C’est vraiment un pur hasard si je suis tombé, en rangeant, sur cette cuvée Capitelles du Château Mourgues du Grès, un des meilleurs domaines de son appellation, Costières de Nîmes. Ce mariage agneau pyrénéen/rouge gardois, j’y croyais dur comme fer et en plus, j’ai toujours aimé le travail des Collard, à la fois dans l’accueil que ces vignerons réservent à leurs visiteurs, mais aussi dans la vraie personnalité qu’expriment leurs vins. Et puis, j’ai souvent pensé que les fameuses capitelles (cabanes en pierres sèches) avaient été construites dans la nature plus pour adoucir le confort des bergers qui accompagnaient les troupeaux, que pour les vignerons, bien que les hommes de la vigne devaient eux aussi les trouver fort utiles en cas d’orage, par exemple. De toutes les façons, et c’est ce que j’aime croire, vignerons et bergers devaient s’entendre à merveille puisque jusque dans les années 50/60, époque où tout a changé dans nos campagnes, les moutons des Cévennes de l’Aubrac, de la Margeride, du Larzac ou du Rouergue pratiquaient volontiers en hiver la transhumance en passant par les vignes encore enherbées du Languedoc.

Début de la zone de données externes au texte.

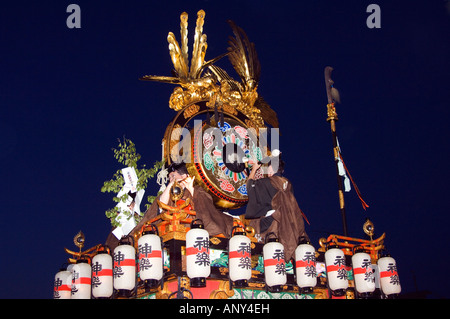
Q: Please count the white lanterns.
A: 12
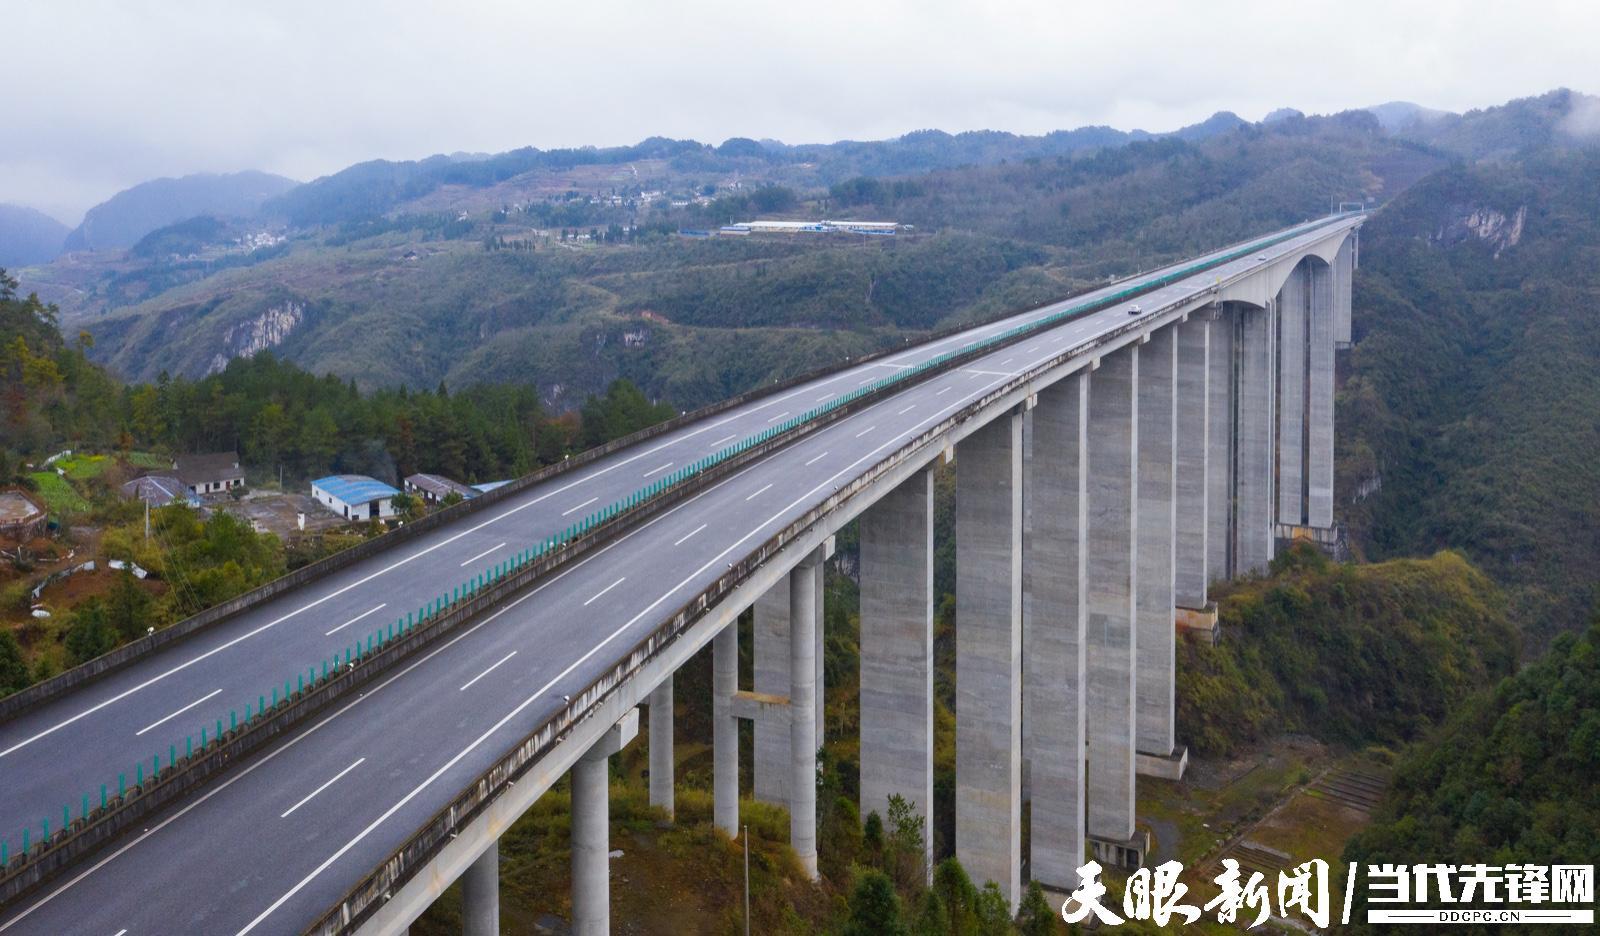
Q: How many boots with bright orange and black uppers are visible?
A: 0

Toujours est-il que me voilà donc bien perplexe lorsque que je tente de confronter mon agneau roussillonnais et mon rouge presque provençal. Si, en promenant son nez au dessus du verre, on a bien le sentiment d’un vol printanier au dessus de la garrigue, où qu’elle soit, ce sont surtout les tannins qui marquent le vin. Ils paraissent un peu fermes et anguleux malgré l’âge – ce Capitelles est du millésime 2004 – et ils ont à vrai dire un peu de mal à communier avec mon tendre agneau pourtant docile et, je me répète, catalan. Le vin est bon, l’agneau aussi, mais le mariage n’y est pas alors qu’il me paraissait évident. « J’aurais dû faire ci, ajouter ça, insister sur la cuisson du gras, insister sur le thym, mettre une pointe d’ail… » Il y a des moments où l’on se dit que l’on devrait tous avoir un sommelier chez soi pour suggérer au bon moment le mariage juste ! Le Costières est un vin formidable, mais il lui faudrait plutôt un ragoût de mouton pour le goûter à table. Or, mes belles premières côtes d’agneau sont simplement poêlées.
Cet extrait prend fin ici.